# State of Play

## 20260214

### Memory leaks

The amount I'm leaking memory is now down by an order of magnitude, but the problem is not fixed. 
Better, not good enough. And although I'm aware of the amount to which Lisp objects are not being
reclaimed, there may also be transient C objects &mdash; cheifly strings &mdash; which are also
not being freed. This is an ongoing process. 

But you'll remember that a week ago my base case was:

> Allocation summary: allocated 19986; deallocated 245; not deallocated 19741.

Now it's 

> Allocation summary: allocated 1188; deallocated 10; not deallocated 1178.

That is better.

### Unit tests

The unit test system got into a mess because the bignum tests are failing. But because I know
some tests are failing, and the bignum problem feels so intractable that I don't want to 
tackle it, I've been ignoring the fact that tests are failing; which means I've
missed regressions &mdash; until I started to get an 'Attempt to take value of unbound symbol' 
exception for `nil`, which is extremely serious and broke a lot of things.

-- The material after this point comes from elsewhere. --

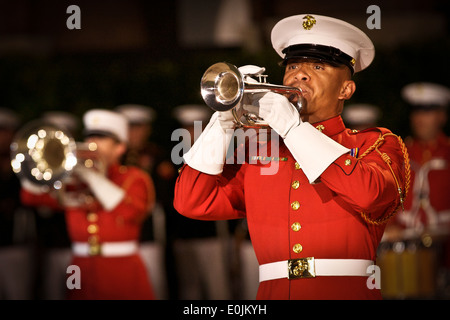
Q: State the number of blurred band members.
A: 7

That arose out of work on the 'generalised key/value stores' feature, logged under 
[#20260203](20260203), below. However, because I wasn't paying attention to failing tests, it
took me a week to find and fix it.

But I've fixed that one. And I've put a lot of work into [cleaning up the unit tests](https://git.journeyman.cc/simon/post-scarcity/commit/222368bf640a0b79d57322878dee42ed58b47bd6).
There is more work to do on this.

### Documentation

I'm also gradually working through cleaning up documentation.

### Regressions

Meantime we have some regressions which are serious, and must be resolved.

#### equals

The core function `equals` is now failing, at least for integers. Also.

```lisp
(= 0.75 3/4)
```

fails because I've never implemented a method for it, which I ought.

#### cond

The current unit test for `cond` and that for `recursion` both fail but *I think* this is because `equals` is failing.

#### rational arithmetic

I have a horrible new regression in rational arithmetic which looks as though something is being freed when it shouldn't be.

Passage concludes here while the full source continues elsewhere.